Public high school in Batangas, Philippines

The Batangas Province Science High School (Mataas na Paaralang Pang-Agham ng Lalawigan ng Batangas) is a public residential science high school system in Dacanlao, Calaca, Batangas, Philippines that focuses on the intensive study of science, mathematics and technology. It is a DepEd-recognized science high school that was founded by Batangas Provincial Governor Hermilando I. Mandanas. It opened its doors to aspiring students in June 1998; in that same year, the school's first English student publication, The Quillmaker, was published.

The BPSHS System offers scholarships to Batangueño students who are gifted in the sciences and mathematics. Though BPSHS is a public school, enrollment is limited, and applicants undergo a highly competitive review process before admission.

==History==
The Batangas Province Science High School was the brainchild of the former Batangas Governor Hermilando I. Mandanas. Coinciding with the desire of the governor was Supt. Oscar S. Manalo's desire to open up the subject school for the best and brightest elementary graduates from the province who are inclined to the sciences.

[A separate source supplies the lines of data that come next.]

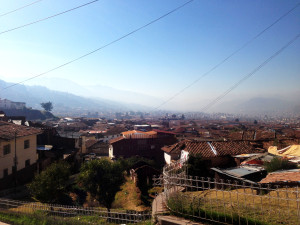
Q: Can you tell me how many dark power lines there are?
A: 5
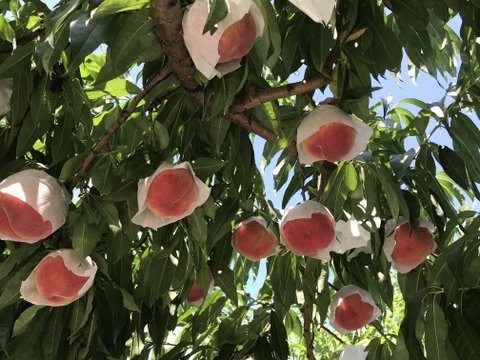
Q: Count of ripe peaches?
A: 10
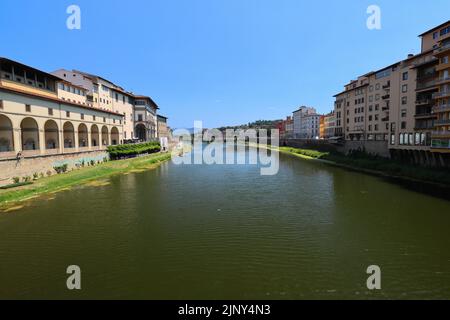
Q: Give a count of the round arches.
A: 9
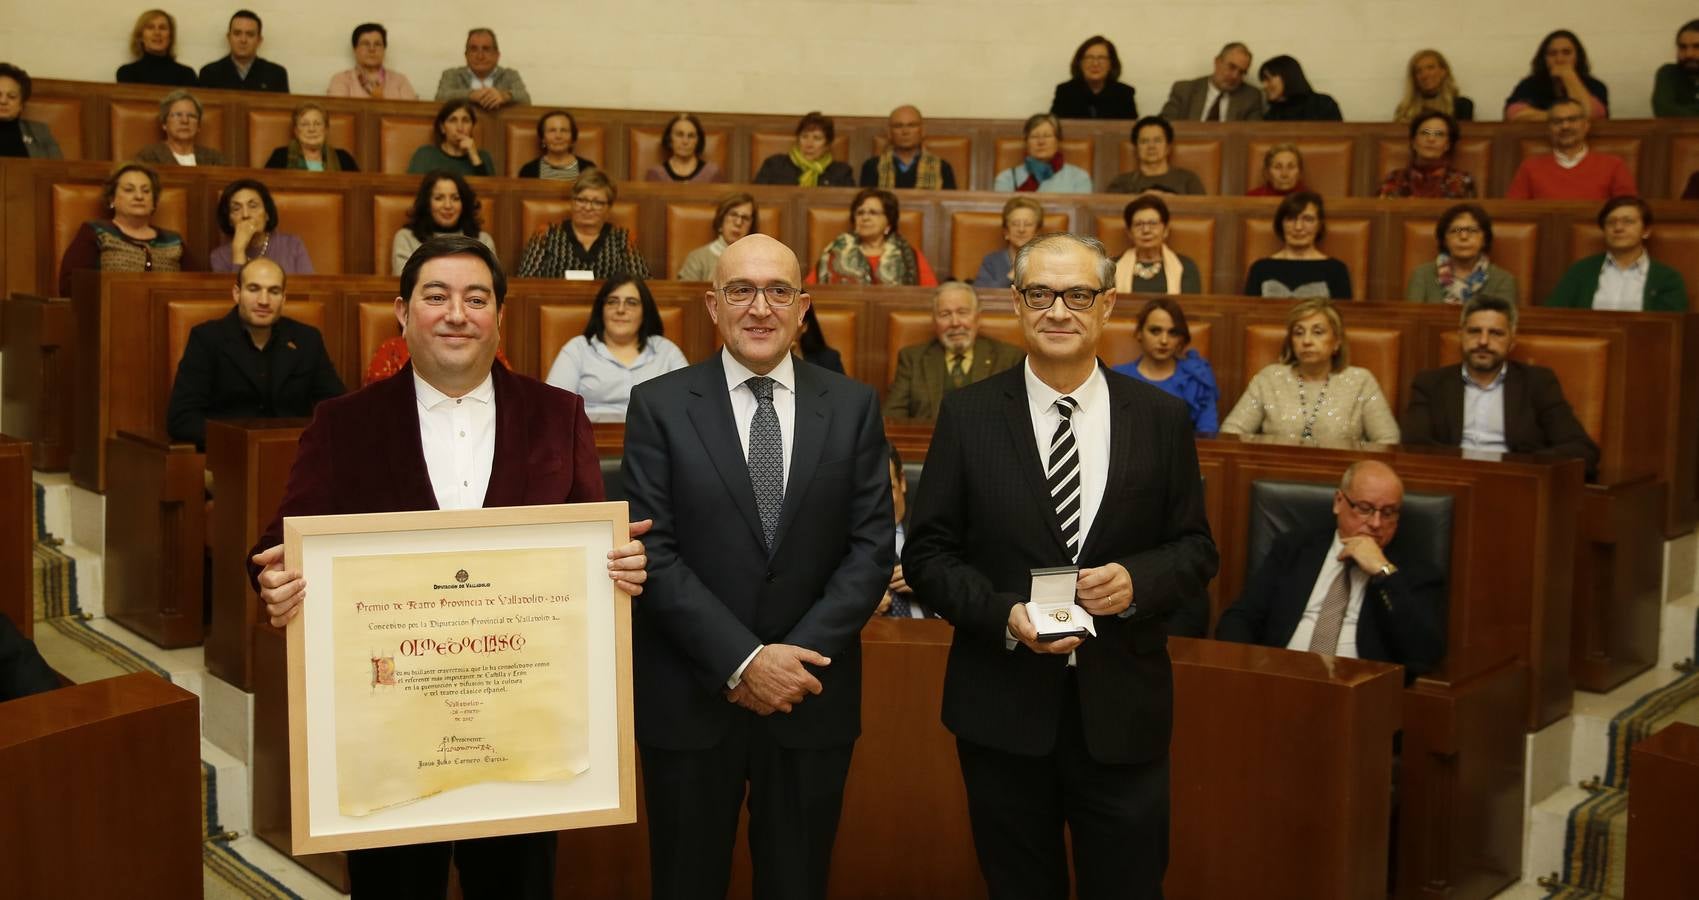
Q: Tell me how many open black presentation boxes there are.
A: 1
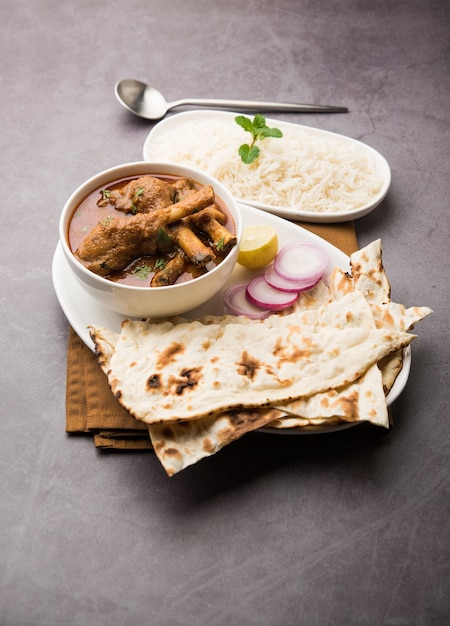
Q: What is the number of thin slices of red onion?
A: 4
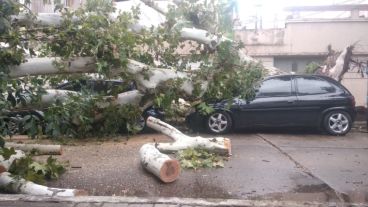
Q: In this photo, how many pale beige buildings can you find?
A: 1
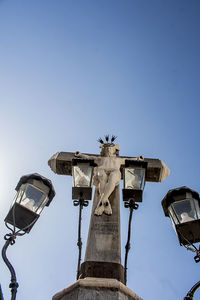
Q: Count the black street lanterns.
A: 4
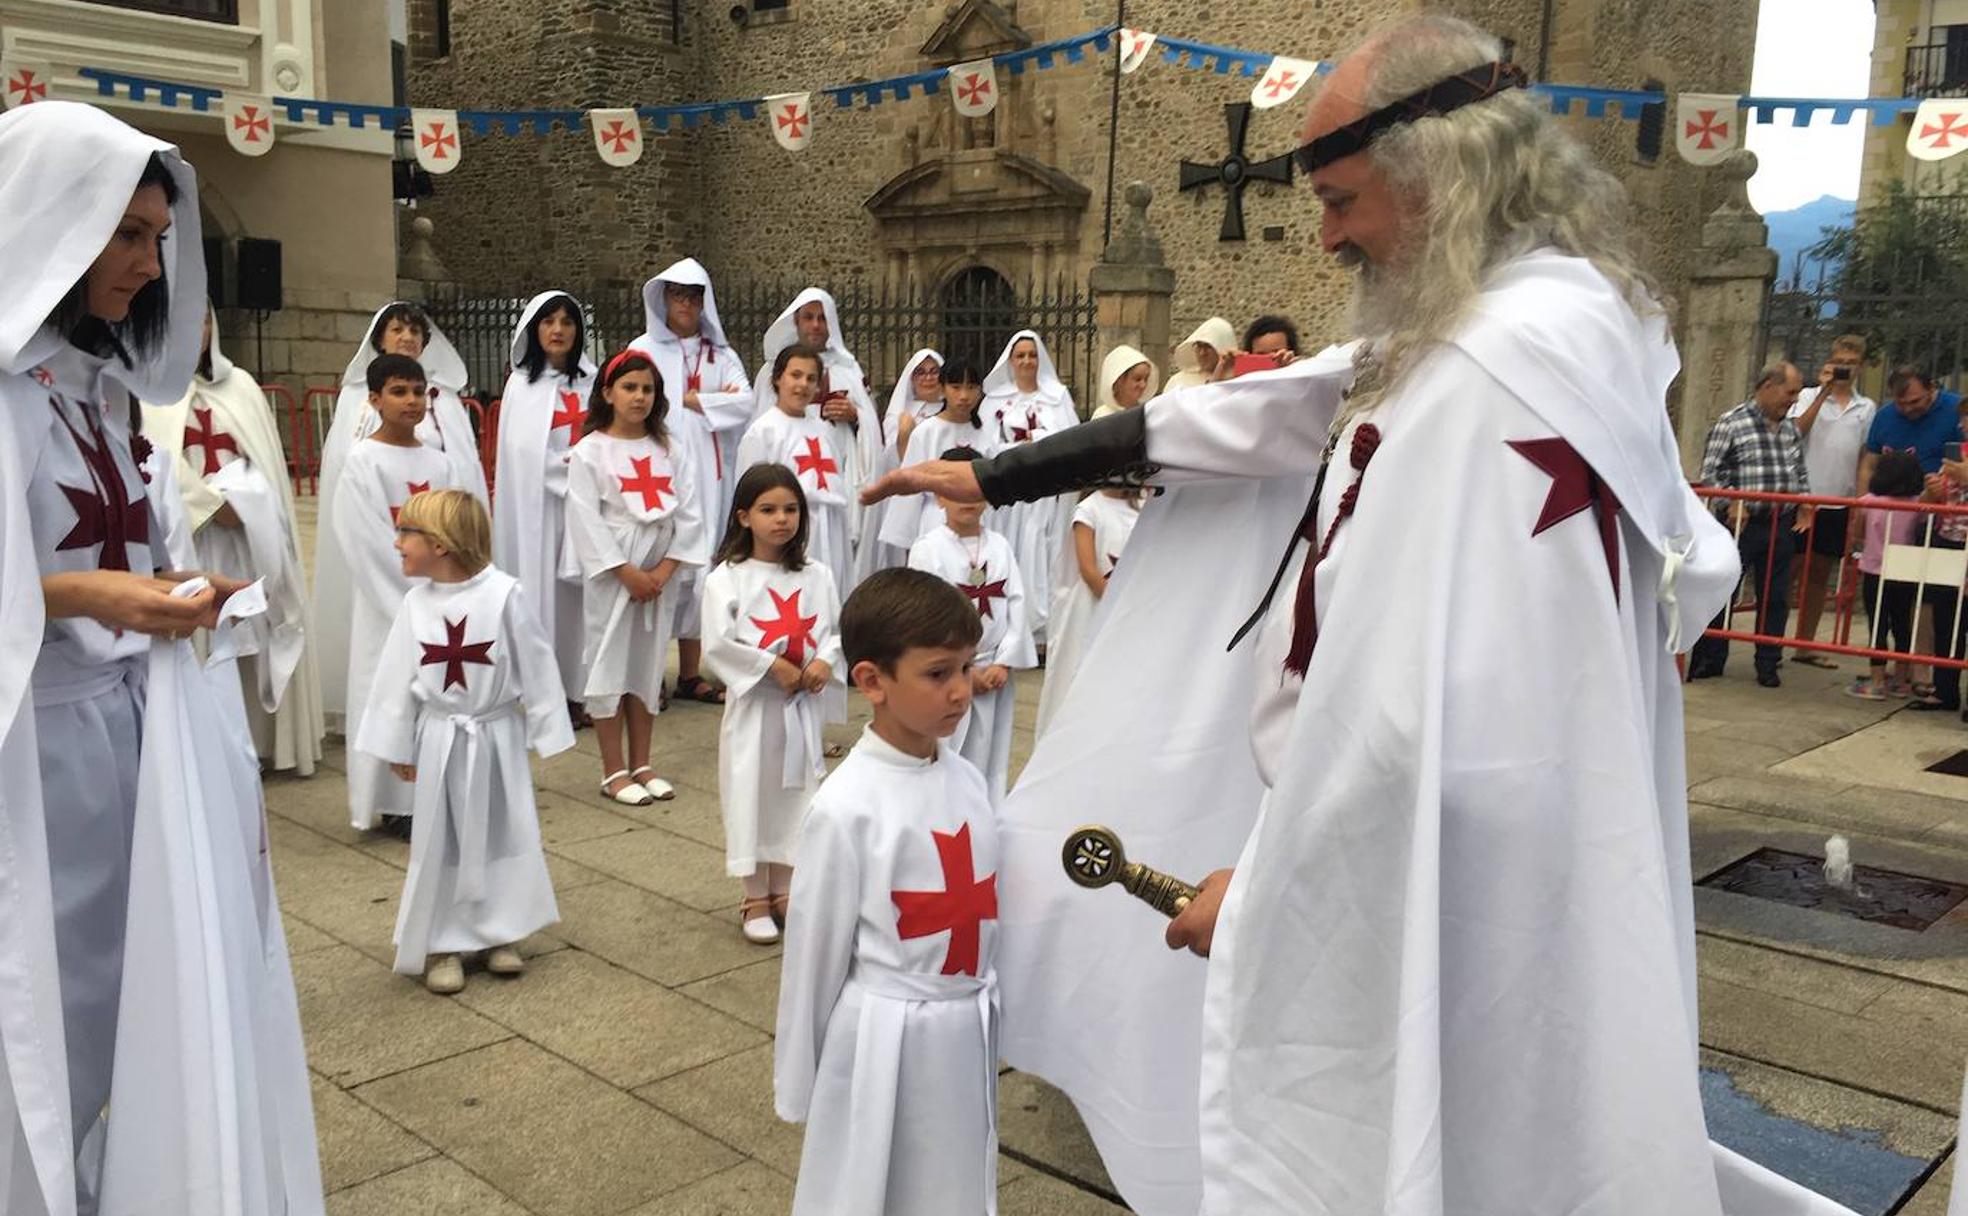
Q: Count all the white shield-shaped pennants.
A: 10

In 1995, NPC's Batangas Coal-Fired Thermal Power Plant was seeking new ways of restoring its relationship with the community in line with the corporation's revitalized Social Responsibility Enhancement Program. Studies revealed that the resident's negative perception for the power plant is mainly due to their lack of knowledge concerning its operation. Among the strategies contemplated to counter this was the promotion of science and technology among high school students. The NPC established the Calaca Science Centrum, including a laboratory, library, the computers, science gallery and the multi-purpose auditorium.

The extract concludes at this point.